In an action under the Telephone Consumer Protection Act (TCPA) removed to federal court under the court’s diversity of citizenship jurisdiction, the question of whether the action may be maintained as a class action is a substantive issue to be decided under the law of the forum state. Giovanniello v. The New York Law Publishing Co., No. 07-1990, 2007 U.S. Dist. LEXIS 56694 (S.D.N.Y. Aug. 6, 2007). The district court granted the defendant’s motion to dismiss the plaintiff’s putative class action, because under New York C.P.L.R. §901(b), a case brought to recover statutory penalties may not be maintained as a class action. The court noted that in enacting the TCPA, Congress intended to incorporate state law limits on private causes of action under the Act. Applying the Erie doctrine, the court concluded that state law limits on class actions are substantive rather than procedural rules, and thus the class action could not be maintained. Because the plaintiff’s individual claim was less than the $75,000 amount required for diversity jurisdiction, the court dismissed the case in its entirety.

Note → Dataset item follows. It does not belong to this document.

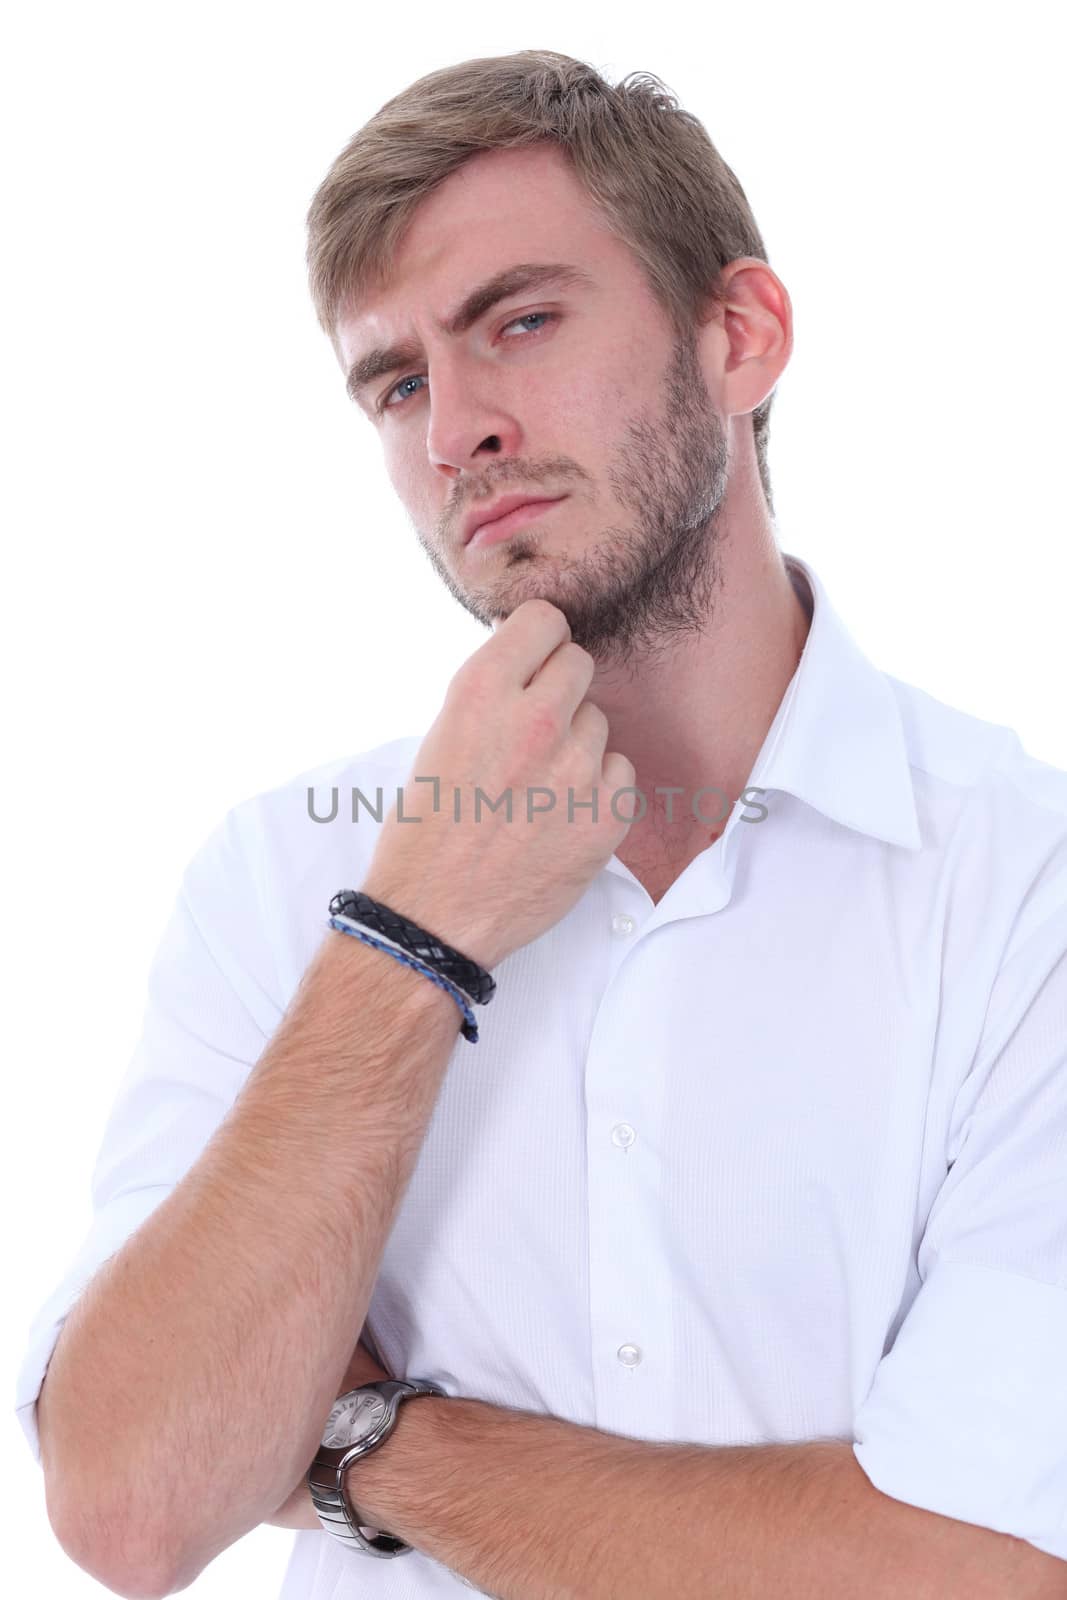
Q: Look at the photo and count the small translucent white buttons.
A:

The court noted that plaintiff Giovanniello, an attorney, and his current counsel, have been involved in several cases seeking class action relief under the TCPA, e.g. Giovanniello v. Carolina Wholesale Office Machines Co., Inc., 2007 U.S. Dist. LEXIS 60671 (S.D.N.Y. Aug. 20, 2007) (TCPA class action dismissed as moot because individual claim resolved and class certification denied in identical state court action). Note, however, other states may permit class actions under the TCPA. See American Home Services v. A Fast Sign Co., Inc., 2007 Ga. App. LEXIS 906 (Ga. Ct. App. Aug. 9, 2007) (Georgia appellate court affirmed the lower court’s ruling certifying TCPA class action, rejecting the defendant’s claim that the proposed class failed the commonality requirement based upon "the hypothetical existence of persons in the class against whom it could assert the existing business relationship exception").